Foi nesse período que entrou pela primeira vez num ginásio. Não procurava medalhas - apenas um espaço onde pudesse respirar. "Cada vez que vou treinar lembro-me de que houve um tempo em que nem me era permitido fazer exercício livremente", disse em entrevista à BBC News. O treino tornou-se um lugar de autonomia e, pouco depois, de futuro.
Na mesma sala conheceu Kamal Jalaluddin, compatriota e atleta experiente, hoje marido e maior aliado. "Antes de conhecer o Kamal, fazia desporto, mas não a nível profissional. O apoio dele deu-me coragem para seguir um caminho competitivo e romper tabus. Quando um homem apoia uma mulher, coisas incríveis podem acontecer", afirmou à publicação.
A vida nova, as liberdades e os riscos
Há dezoito meses, Roya Karimi decidiu dedicar-se em exclusivo ao fisiculturismo, deixando a carreira de Enfermagem. O passo era arriscado, mas maior ainda foi a adaptação a uma liberdade que, durante anos, lhe tinha sido negada. "O mais difícil foi romper as fronteiras e as regras que outros tinham imposto. Mas, quando decidimos inovar, temos de nos libertar dessas amarras", explicou à BBC News.

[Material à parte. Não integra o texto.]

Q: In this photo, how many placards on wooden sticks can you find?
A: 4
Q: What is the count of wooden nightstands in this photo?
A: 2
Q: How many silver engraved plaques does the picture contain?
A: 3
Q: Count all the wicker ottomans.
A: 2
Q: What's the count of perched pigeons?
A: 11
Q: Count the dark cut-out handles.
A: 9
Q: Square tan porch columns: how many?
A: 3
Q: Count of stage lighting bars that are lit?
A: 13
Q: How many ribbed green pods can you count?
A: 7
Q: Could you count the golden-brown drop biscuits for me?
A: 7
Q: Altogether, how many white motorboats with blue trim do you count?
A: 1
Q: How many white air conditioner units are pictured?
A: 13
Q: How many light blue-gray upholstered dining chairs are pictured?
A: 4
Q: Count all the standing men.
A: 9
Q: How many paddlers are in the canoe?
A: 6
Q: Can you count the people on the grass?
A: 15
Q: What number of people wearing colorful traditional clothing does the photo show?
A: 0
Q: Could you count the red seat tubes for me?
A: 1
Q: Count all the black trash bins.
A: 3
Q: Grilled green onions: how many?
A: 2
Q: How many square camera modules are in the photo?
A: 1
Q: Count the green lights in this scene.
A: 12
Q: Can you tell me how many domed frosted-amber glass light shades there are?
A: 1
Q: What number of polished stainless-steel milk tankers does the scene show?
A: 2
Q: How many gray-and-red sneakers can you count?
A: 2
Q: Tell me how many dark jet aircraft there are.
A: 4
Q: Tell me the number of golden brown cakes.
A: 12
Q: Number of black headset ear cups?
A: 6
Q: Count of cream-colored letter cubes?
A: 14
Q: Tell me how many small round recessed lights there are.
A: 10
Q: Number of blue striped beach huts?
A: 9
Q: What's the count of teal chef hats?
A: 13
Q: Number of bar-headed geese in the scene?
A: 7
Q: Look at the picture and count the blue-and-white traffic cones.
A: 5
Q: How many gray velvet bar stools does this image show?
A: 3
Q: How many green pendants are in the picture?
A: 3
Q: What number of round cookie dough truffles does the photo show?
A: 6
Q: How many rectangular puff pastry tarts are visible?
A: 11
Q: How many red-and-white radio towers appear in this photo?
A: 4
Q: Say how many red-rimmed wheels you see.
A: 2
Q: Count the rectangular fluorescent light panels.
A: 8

A visibilidade trouxe resultados e problemas. As poses em palco, o biquíni brilhante, o cabelo solto e a maquilhagem carregada chocam com as normas impostas às mulheres no Afeganistão, sobretudo desde que o Talibã voltou ao poder em 2021. Nas redes sociais, Roya recebe críticas, insultos e até ameaças de morte.
Ainda assim, resiste. "As pessoas só veem a minha aparência e o biquíni. Mas por trás disso há anos de sofrimento, esforço e perseverança. Estas conquistas não vieram facilmente", acrescentou.
Apesar do ódio online, o Instagram - onde soma 89 mil seguidores - tornou-se uma das suas ferramentas mais importantes. Usa-o para falar com mulheres afegãs sobre saúde, autoestima e dignidade num país onde o acesso à Educação e ao trabalho lhes continua vedado. "Muitas não têm os direitos mais básicos. É devastador", lamentou
Em abril, venceu o Stoperiet Open, na categoria Wellness, que valoriza o condicionamento natural e a estética equilibrada. Pouco depois, conquistou o ouro no prestigiado Norway Classic 2025, juntando nova medalha ao percurso. As duas vitórias garantiram-lhe a presença no Campeonato Europeu e abriram portas para o Mundial.
"Tenho um orgulho imenso no que alcancei", diz, a poucos dias do arranque da competição. "Foi uma jornada difícil, mas conquistei tudo passo a passo." No público, estarão o marido e o filho, companheiros de todas as etapas. "Vê-la no palco é ver um sonho que construímos juntos", conta Kamal também à BBC News.
Roya, porém, leva um propósito maior do que qualquer pódio: "Quero fazer história em nome das meninas e mulheres afegãs. Sinto-me mentalmente forte e pronta para dar tudo de mim."
Da fuga ao palco, do silêncio ao aplauso, Roya Karimi transformou o corpo num território de liberdade, e é nesse território que, agora, se prepara para conquistar o mundo.